Matt was struck silent as Nona continued to hold his hands. It was hard to process all the news he’d heard in the last couple of hours. The desire to fly a plane, any plane, tugged at him like an addiction. He needed to get into the clouds and fly away from this dysfunctional world for a while. To breathe.

“Matt! Matt!” Henry came running into the backyard, followed by a dozen kids. He stopped short in front of them. His eyebrows shot up like he’d never seen anything quite so strange as Tía Nona holding a man’s hands before.

“Come on. Anthony’s mom bought a huge piñata that looks like SpongeBob. It’s about to pop with all the candy stuffed inside.”

Matt had seen a piñata at a birthday party before. Blindfolded kids took turns swinging a bat at a papier-mâché creature until they busted it to bits and all the candy came flying out. To make the game more difficult, adults pulled the piñata up and away when the bat came close.

Matt patted Nona’s hand and gently pulled his free. “What do you need me to do? Pull the rope?”

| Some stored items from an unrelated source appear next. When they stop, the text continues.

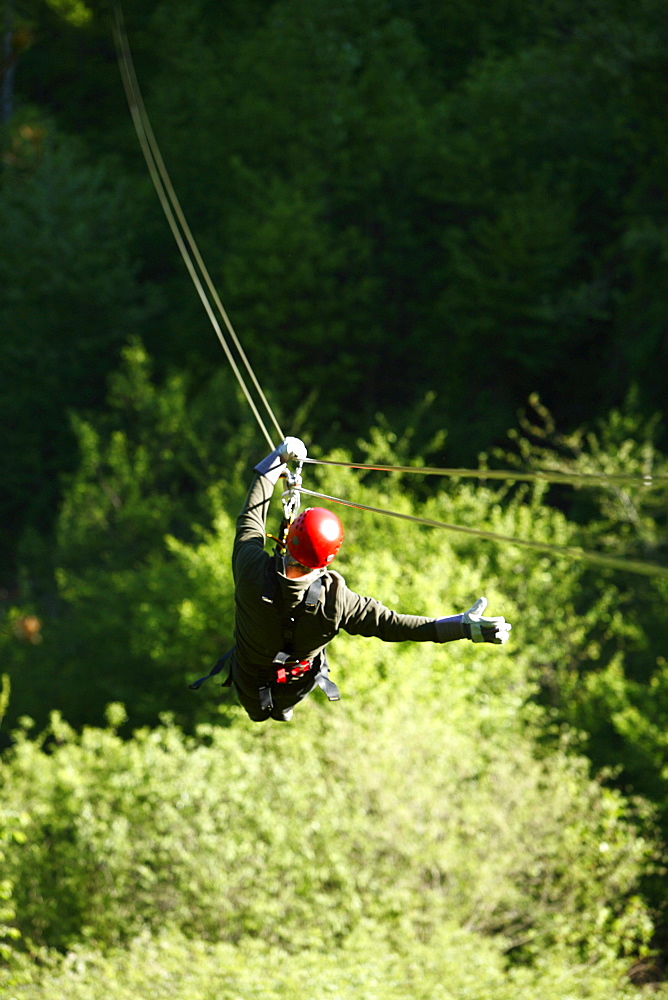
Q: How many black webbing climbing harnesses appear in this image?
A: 1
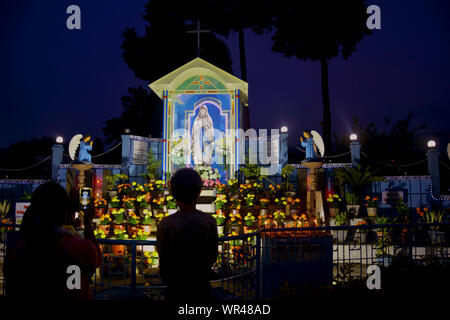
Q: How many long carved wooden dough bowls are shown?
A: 0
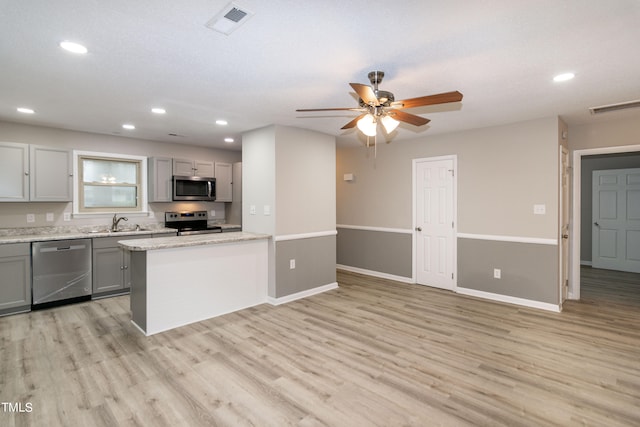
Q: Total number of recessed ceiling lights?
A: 7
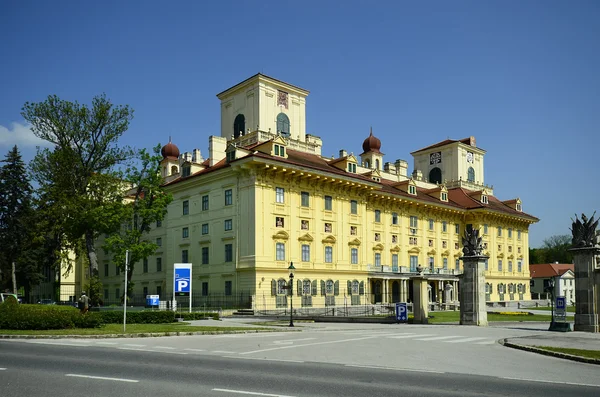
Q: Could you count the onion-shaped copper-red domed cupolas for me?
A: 2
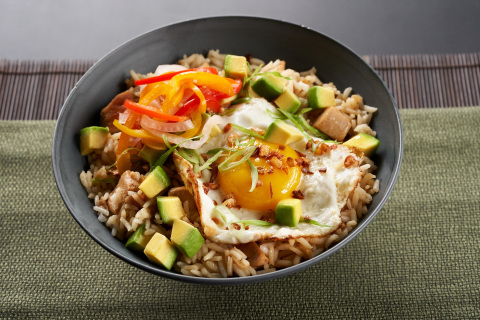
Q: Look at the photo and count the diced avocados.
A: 13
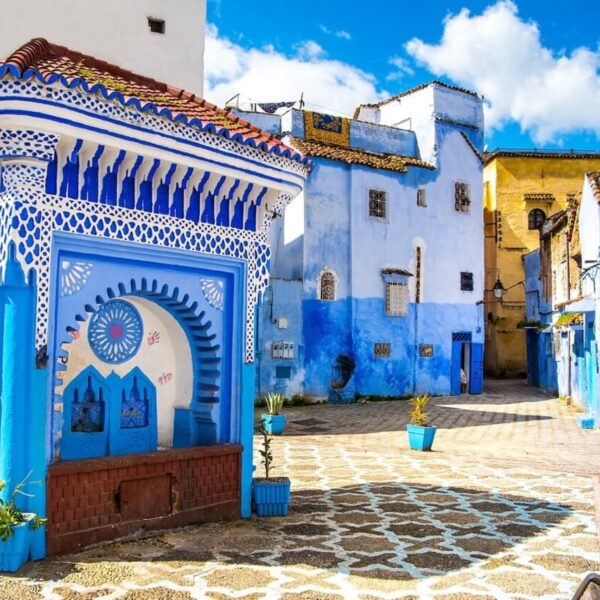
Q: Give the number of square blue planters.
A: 4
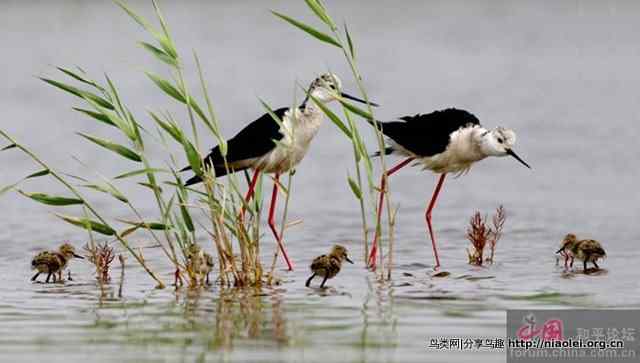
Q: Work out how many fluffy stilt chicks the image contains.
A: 4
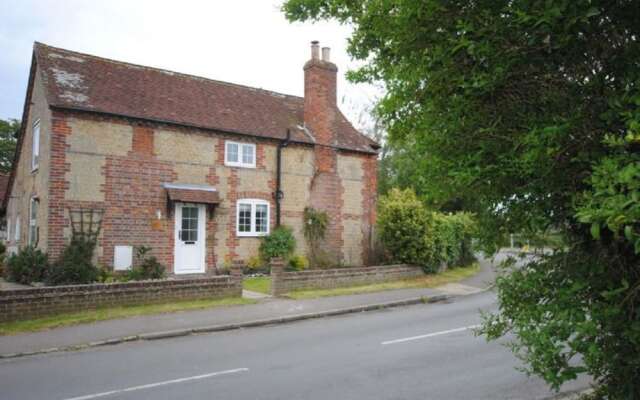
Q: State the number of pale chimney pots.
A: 2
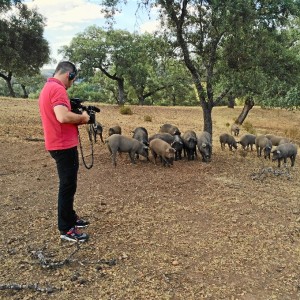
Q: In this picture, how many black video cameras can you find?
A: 1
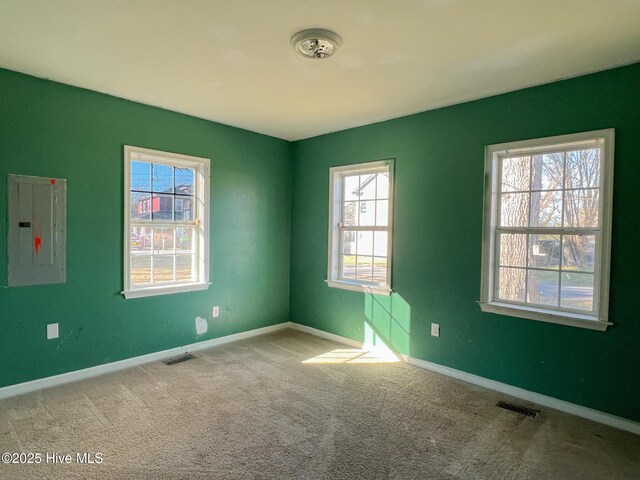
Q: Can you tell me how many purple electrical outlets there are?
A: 0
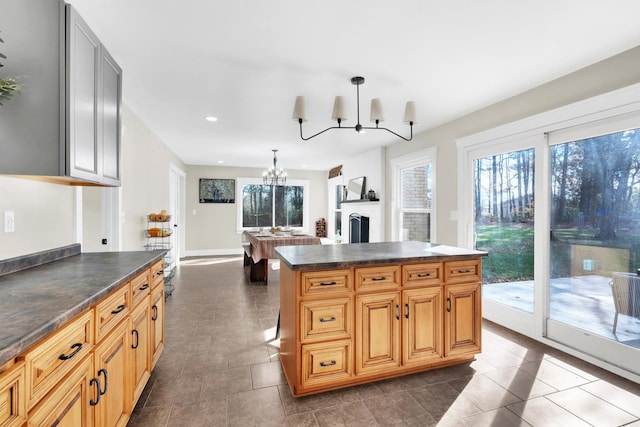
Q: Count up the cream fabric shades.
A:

“No, Anthony’s brother has that covered. We want you to swing the bat with us. Maybe after me, so that I get one good shot.”

“Really? Isn’t that for you kids? I don’t want to take someone’s turn.”

Henry took his arm and pulled. “Pleeeease? I want you to. The guys all say it’s okay.”

No kid had ever looked at him with such adoring eyes before. It made Matt’s heart swell with an emotion he couldn’t identify. “All right, then. Let’s go annihilate SpongeBob.”

To Tía Nona he said, “Thanks for everything, tía. I mean it. You raised Julia in a loving home. There’s nothing to forgive.”

He hadn’t asked if she believed RW truly had a mental illness. Part of him already knew the answer.